* _What this task involves_: The lines to copy are those with "black" in them. Pull each one from the entries below.

* _Data in this exercise_:

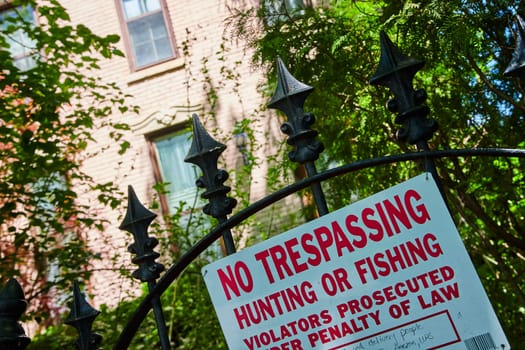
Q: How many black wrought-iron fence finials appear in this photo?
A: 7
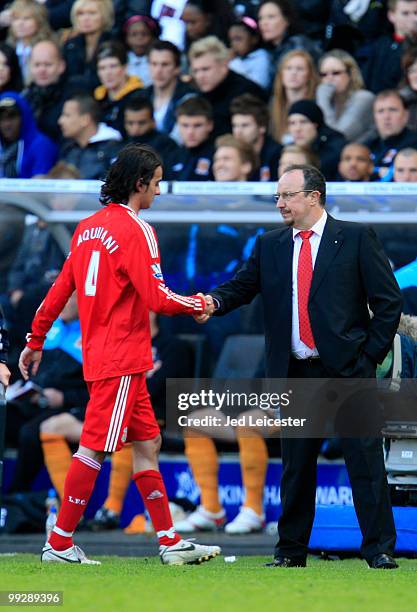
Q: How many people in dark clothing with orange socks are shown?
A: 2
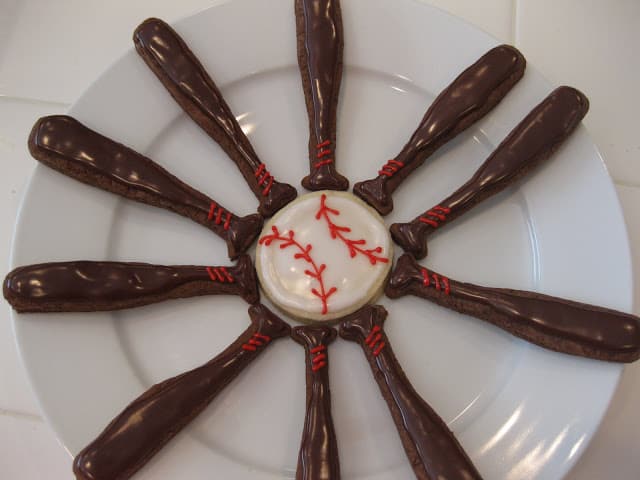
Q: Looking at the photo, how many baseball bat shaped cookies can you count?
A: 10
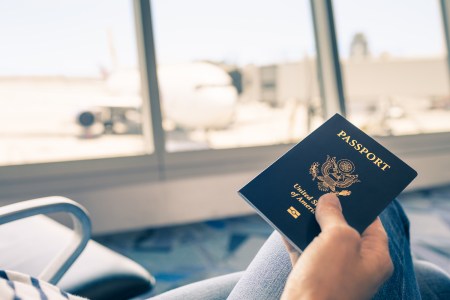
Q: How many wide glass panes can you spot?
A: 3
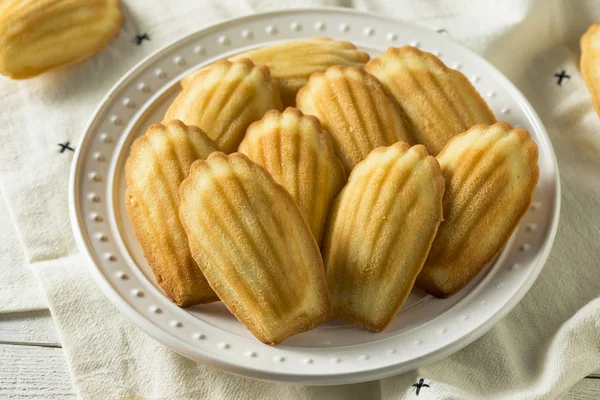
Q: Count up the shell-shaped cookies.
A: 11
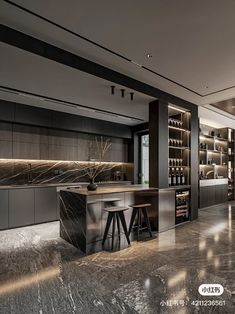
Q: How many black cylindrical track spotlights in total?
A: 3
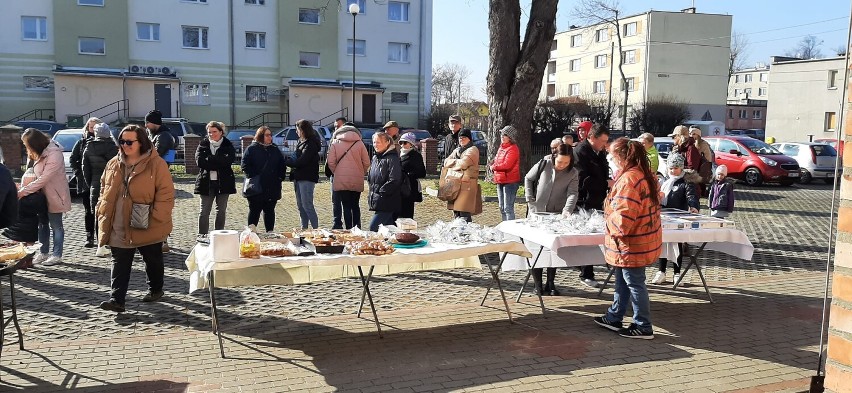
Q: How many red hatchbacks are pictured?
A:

* _Answer for this exercise_:
Q: How many black wrought-iron fence finials appear in this photo?
Q: How many black cylindrical track spotlights in total?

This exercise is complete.